There are an estimated 1000 strains of cannabis and it’s safe to assume you can cultivate a hemp plant with the same terpene and cannabinoid profile as its cannabis counterpart, absent THC.

But that isn’t the point. Since Rachael founded Mendi in 2019, she and Megan both have been all over the news outlets promoting the use of cannabis (which they themselves admittedly use interchangeably with CBD/hemp) for athletes to prepare for and recover from competing. In a Green Entrepreneur article from March of this year, Megan was interviewed. The title of the article was, U.S. Soccer Superstar Megan Rapinoe Says the Cannabis Industry Needs More Representation for Women.

And when Rachael was interviewed by Cheddar News immediately following Sha’Carri’s cannabis-positive test and the IOC's subsequent ban from the Tokyo Olympics, it would have been the perfect time for her to speak out against the obvious systemic and rampant racism in professional sports, but instead she said, “It’s an example of how these policies don’t work to protect her and many other athletes.” She goes on to talk about how all athletes should be able to use “these products,” to heal but never raises the issue of inherent bias. Indeed Rachael refers to these “high quality cannabis products” (she didn't say CBD). And the kicker is that toward the end of the interview Rachael talks about the stigmas and wildly false narratives surrounding cannabis, it would have been an incredible time to raise the issue of the War on Drugs and its continued devastation in Black and Brown communities.

Social Media Reacts to the Usual Fuqery

Don’t just take my views on the matter as gospel, I’m far from alone in my views on this.

And my own on Facebook:

The bottom line is this: systematic racism cannot exist without white privilege. They are two halves of the same coin. For every action, there is an equal and opposite reaction. Yin cannot exist without Yang.

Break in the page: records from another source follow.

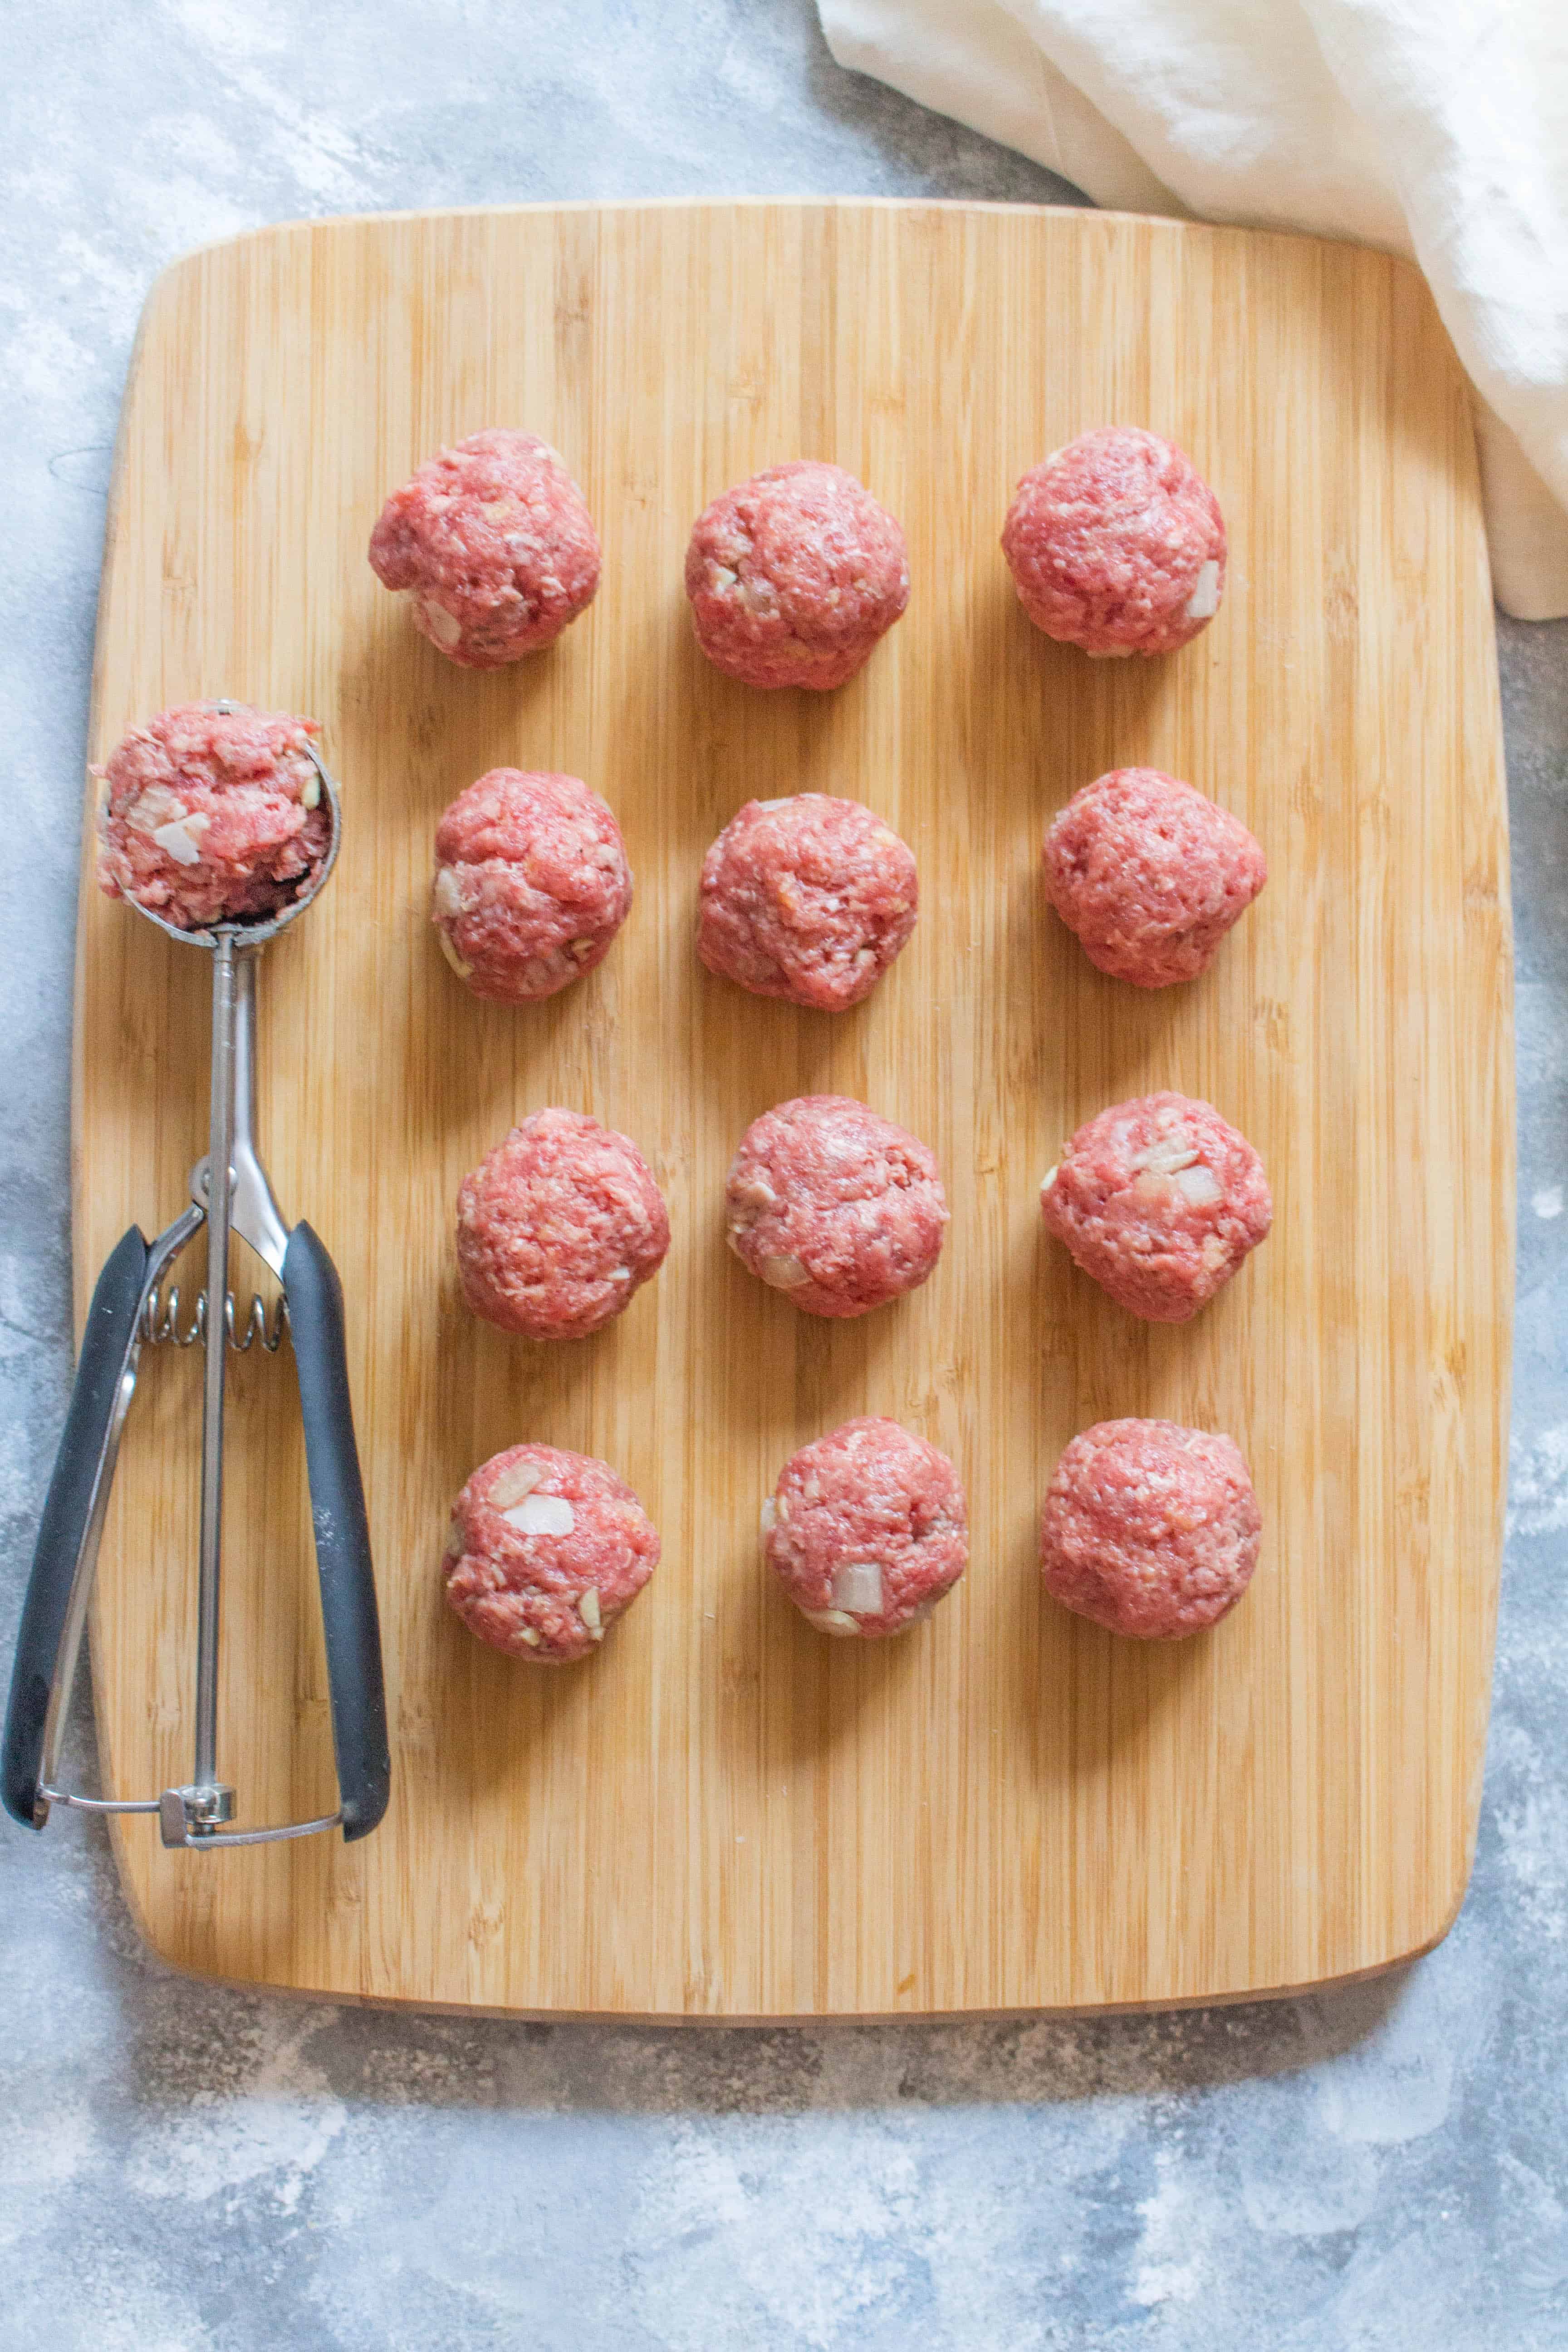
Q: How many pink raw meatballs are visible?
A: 13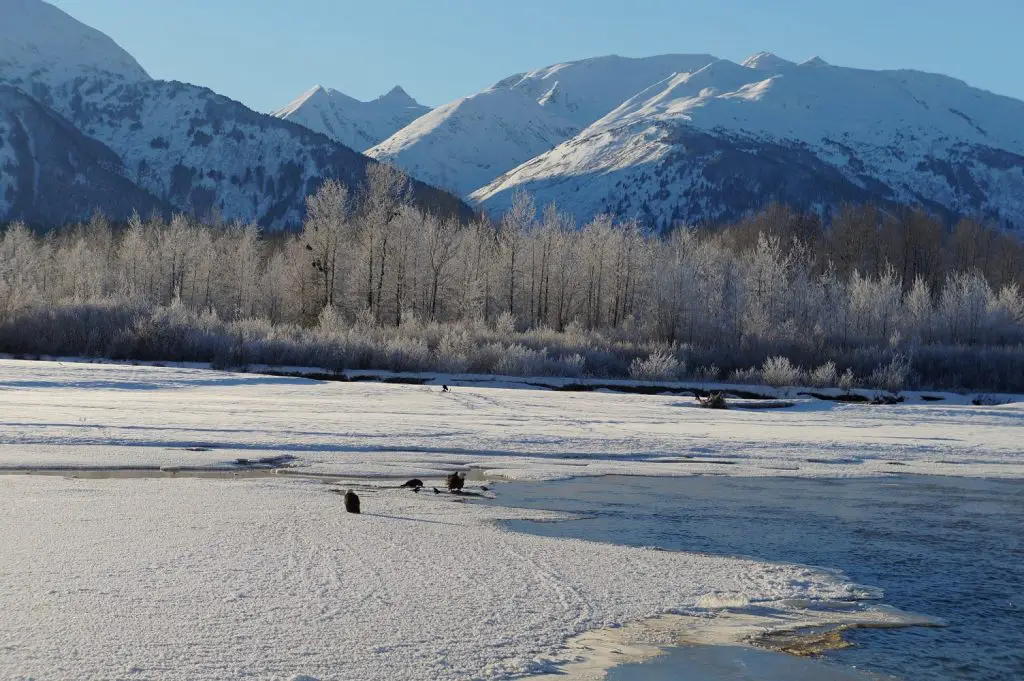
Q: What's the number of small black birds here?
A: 3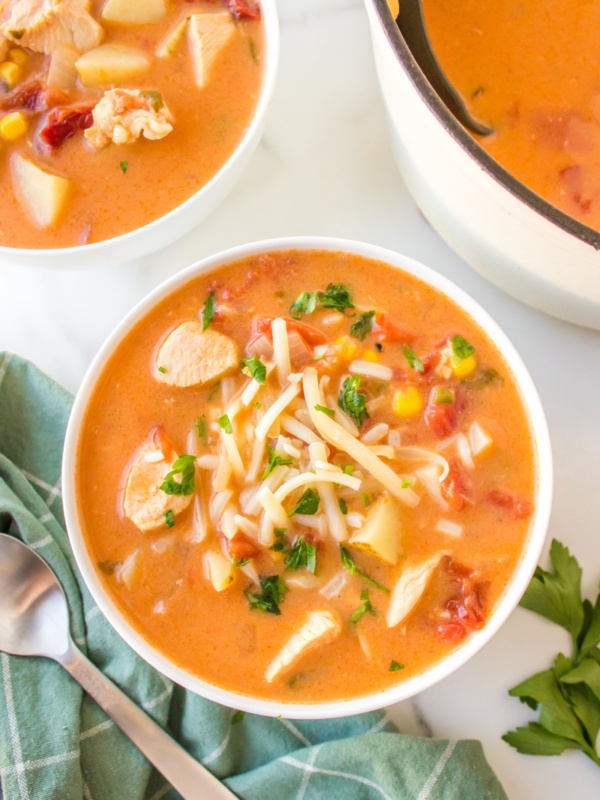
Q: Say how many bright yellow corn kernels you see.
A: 7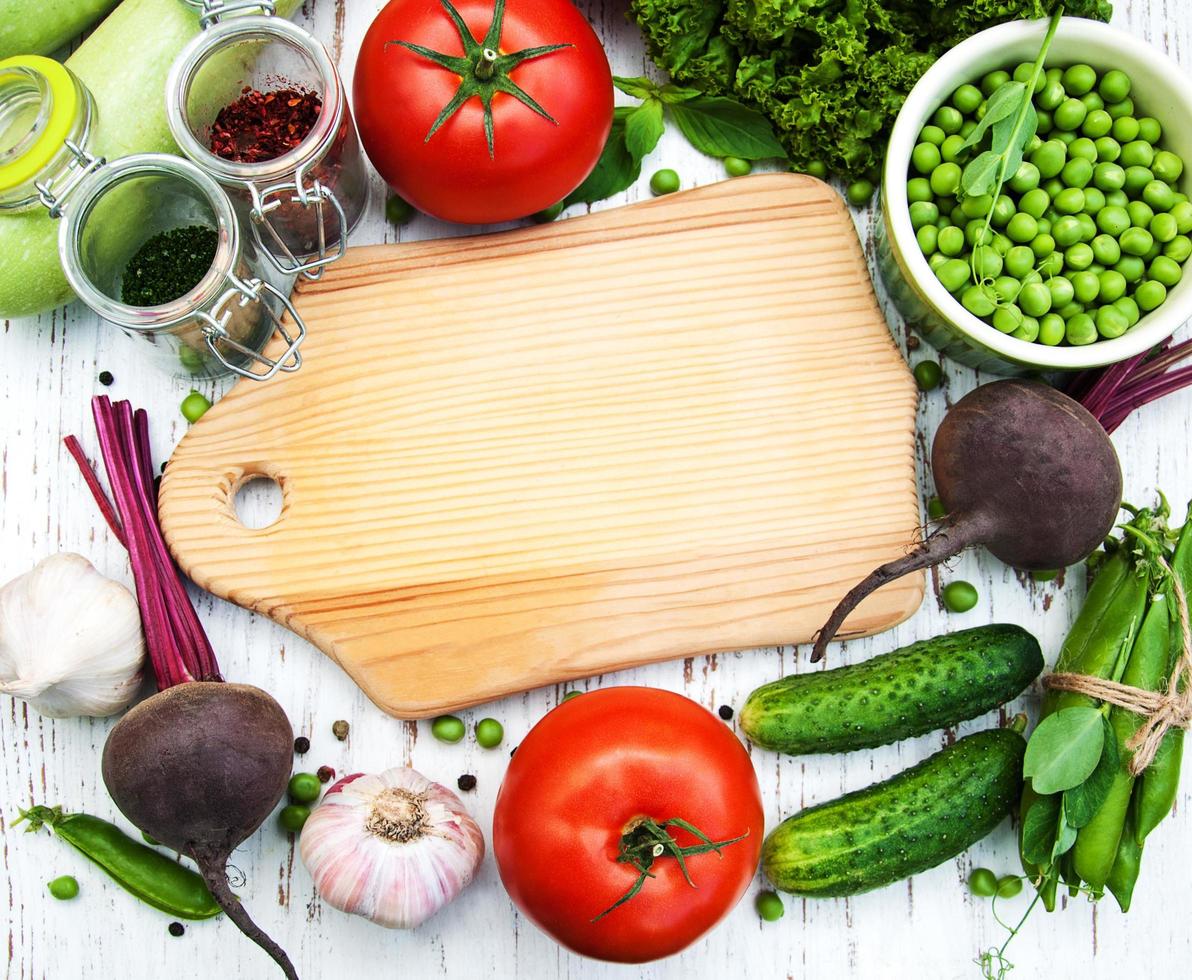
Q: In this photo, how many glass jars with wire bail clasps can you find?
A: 2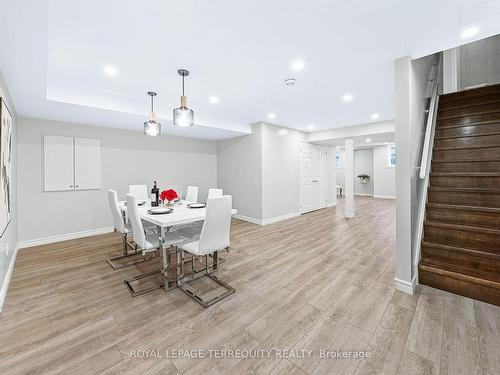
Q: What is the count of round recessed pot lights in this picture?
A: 9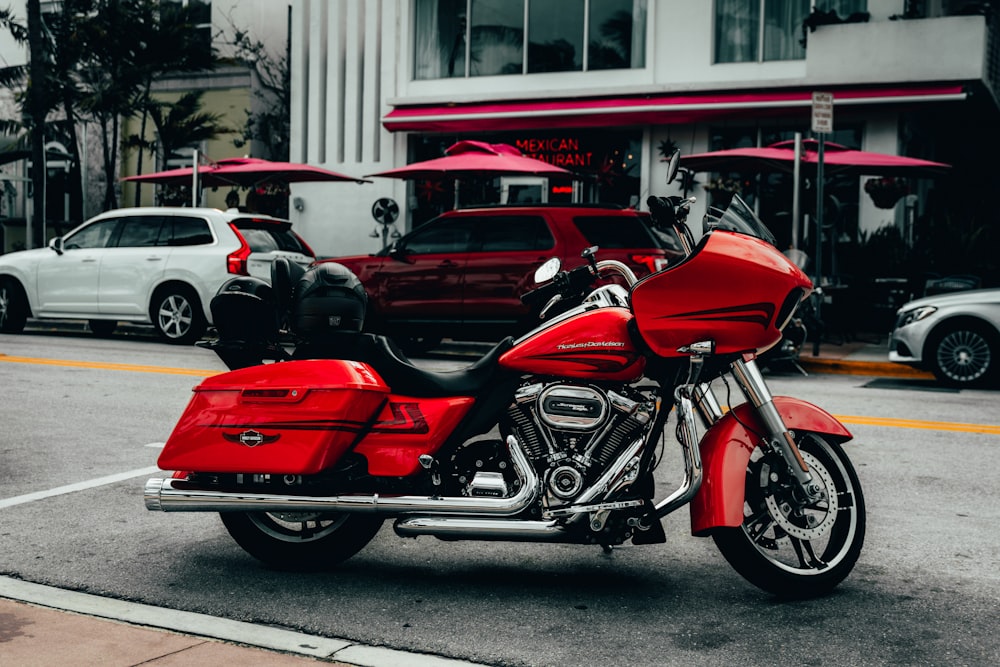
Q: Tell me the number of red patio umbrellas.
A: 3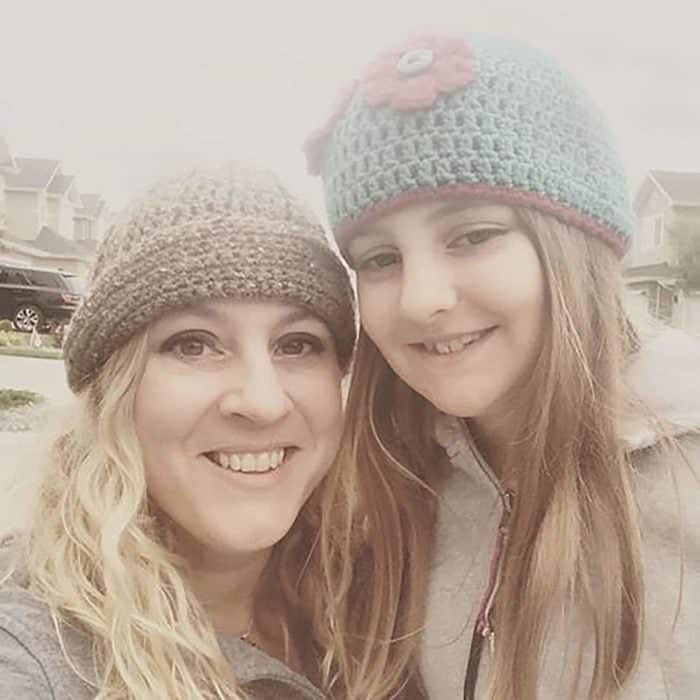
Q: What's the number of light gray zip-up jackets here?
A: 1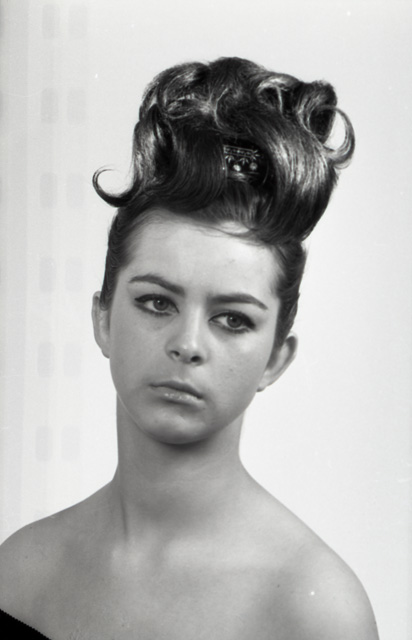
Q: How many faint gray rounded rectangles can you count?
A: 12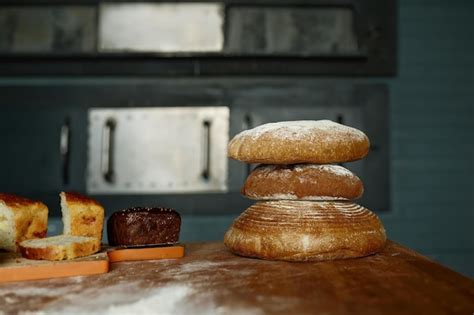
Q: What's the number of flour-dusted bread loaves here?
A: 3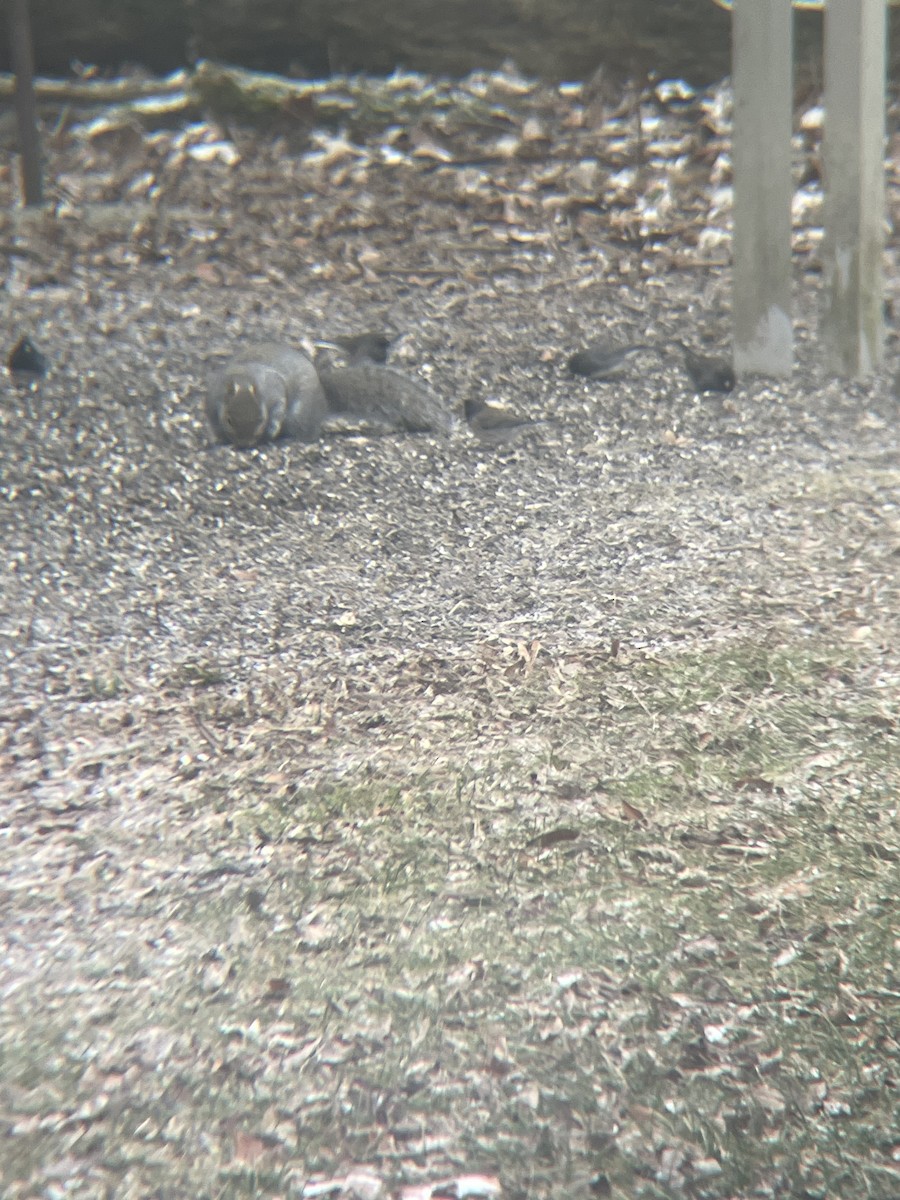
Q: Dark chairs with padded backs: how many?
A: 0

And while we’re talking about Megan and Rachael Rapinoe, even if they didn’t think this through (it wouldn’t be the first time a white person was completely tone deaf), didn’t their publicist or anyone in their camp have some common sense? Don't worry, the question is rhetorical.

And as it relates to them being tone deaf, I used to like Megan Rapinoe. I had tremendous respect for her as a woman, but more importantly an unapologetic queer woman. I loved how she stood up for women’s rights and the rights of everyone in the LGBTQ+. When she spoke about marginalized people, I made the silly assumption she meant all marginalized people, including Black and Brown people. Afterall, her IG profile picture is Black Lives Matter. But as a result of this, I think she is performative … at best.